Look through the material below and give the number of lines holding "many", with no other words.

--- --- ---

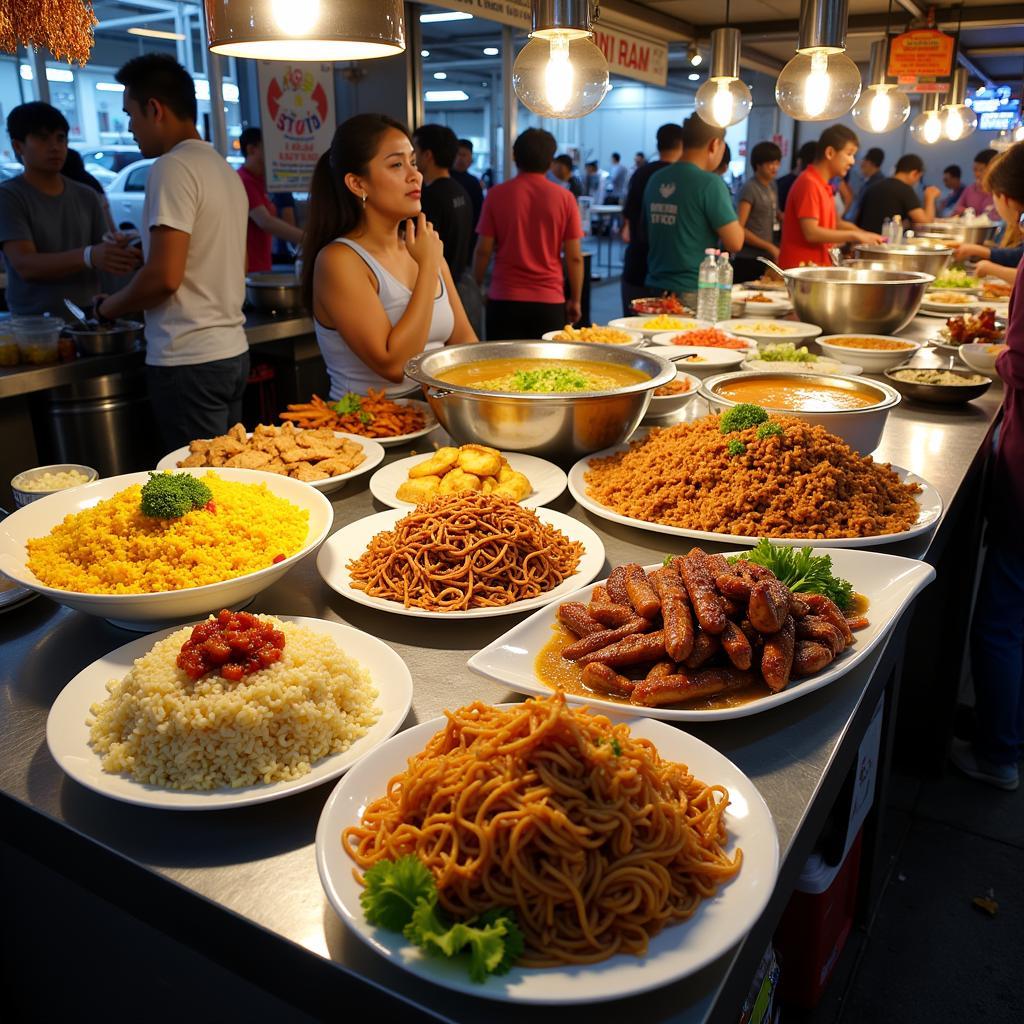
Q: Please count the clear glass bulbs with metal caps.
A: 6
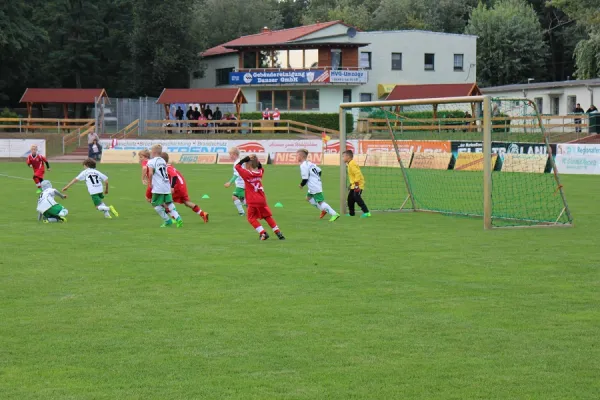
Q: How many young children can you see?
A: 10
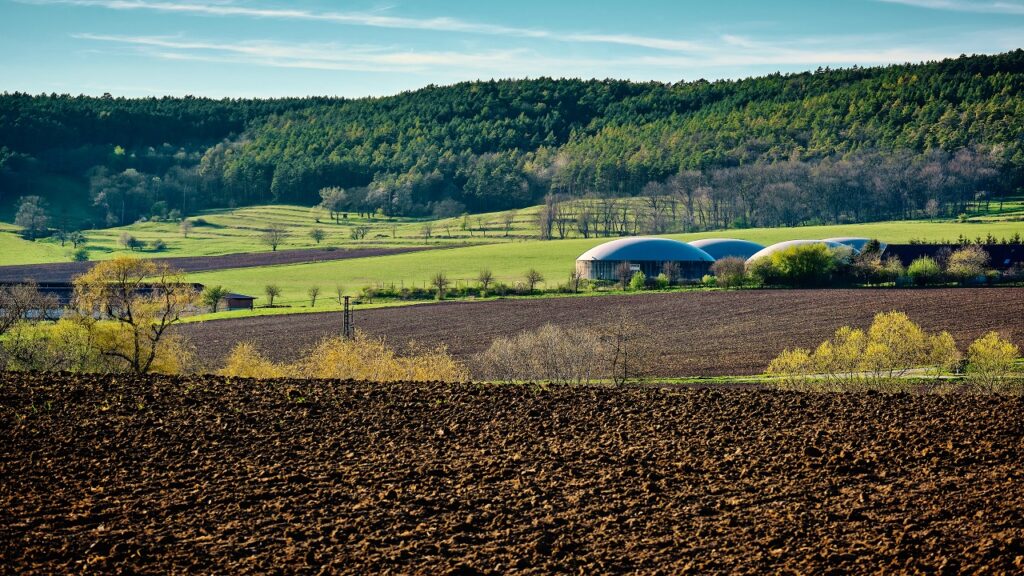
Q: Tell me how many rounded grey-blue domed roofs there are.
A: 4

--- --- ---

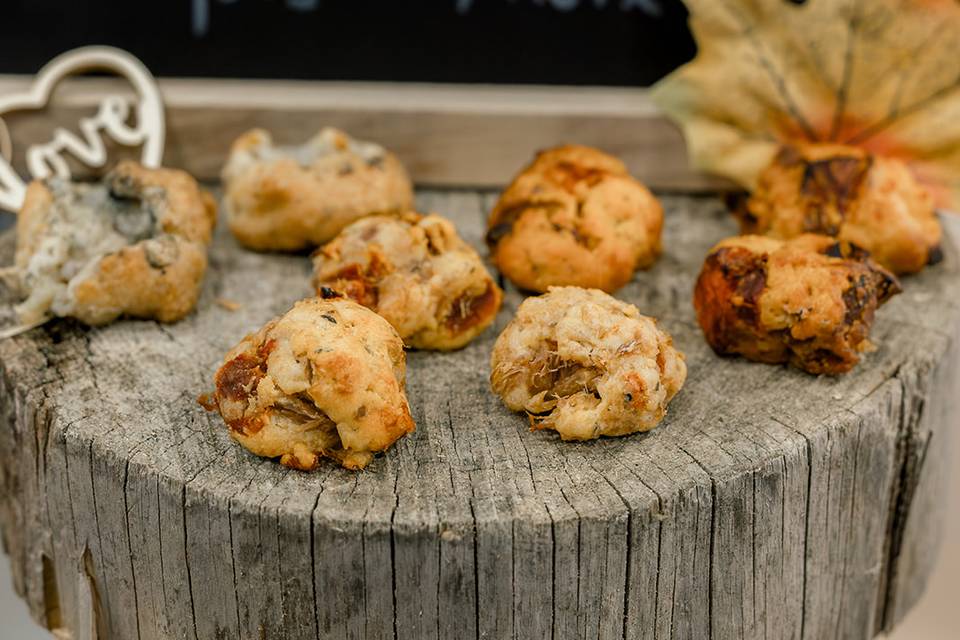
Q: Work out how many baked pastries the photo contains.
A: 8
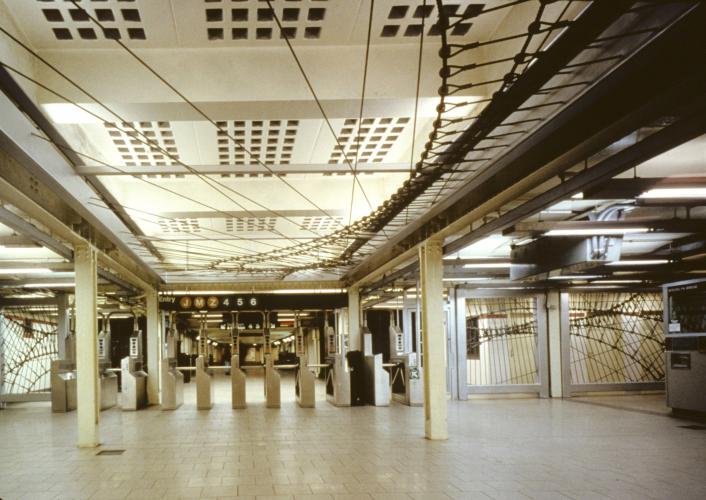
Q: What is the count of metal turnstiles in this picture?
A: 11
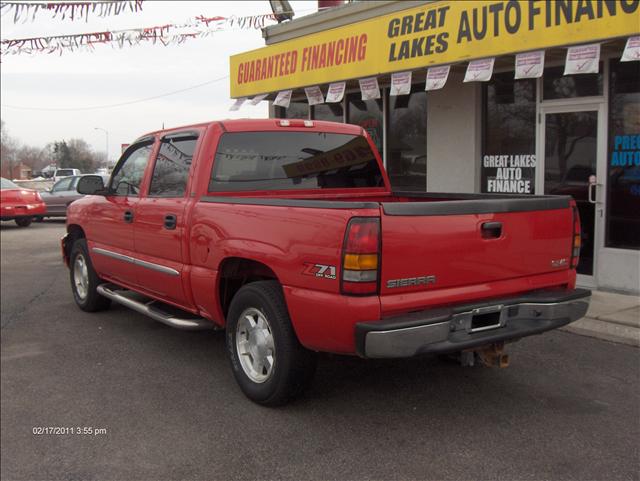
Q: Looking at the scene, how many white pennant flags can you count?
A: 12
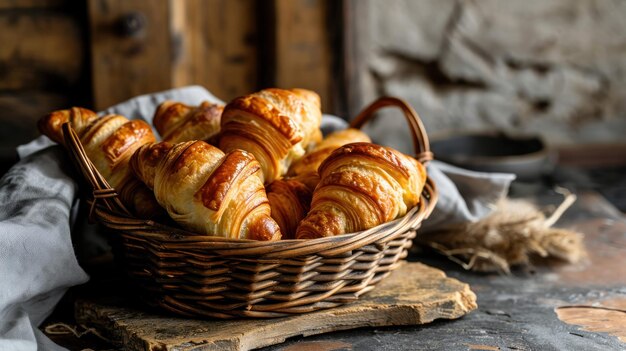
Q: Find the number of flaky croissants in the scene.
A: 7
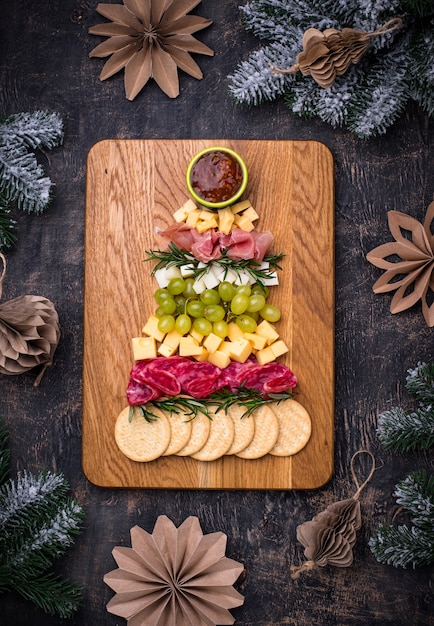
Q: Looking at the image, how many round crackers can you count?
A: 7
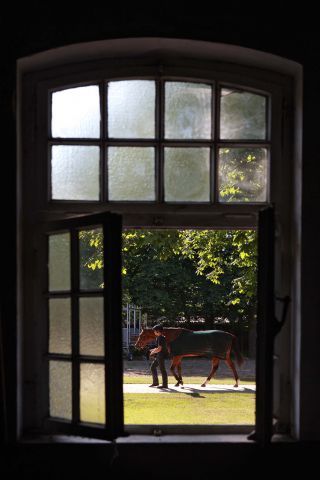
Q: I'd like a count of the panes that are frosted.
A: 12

--- --- ---

### TASK OUTPUT
5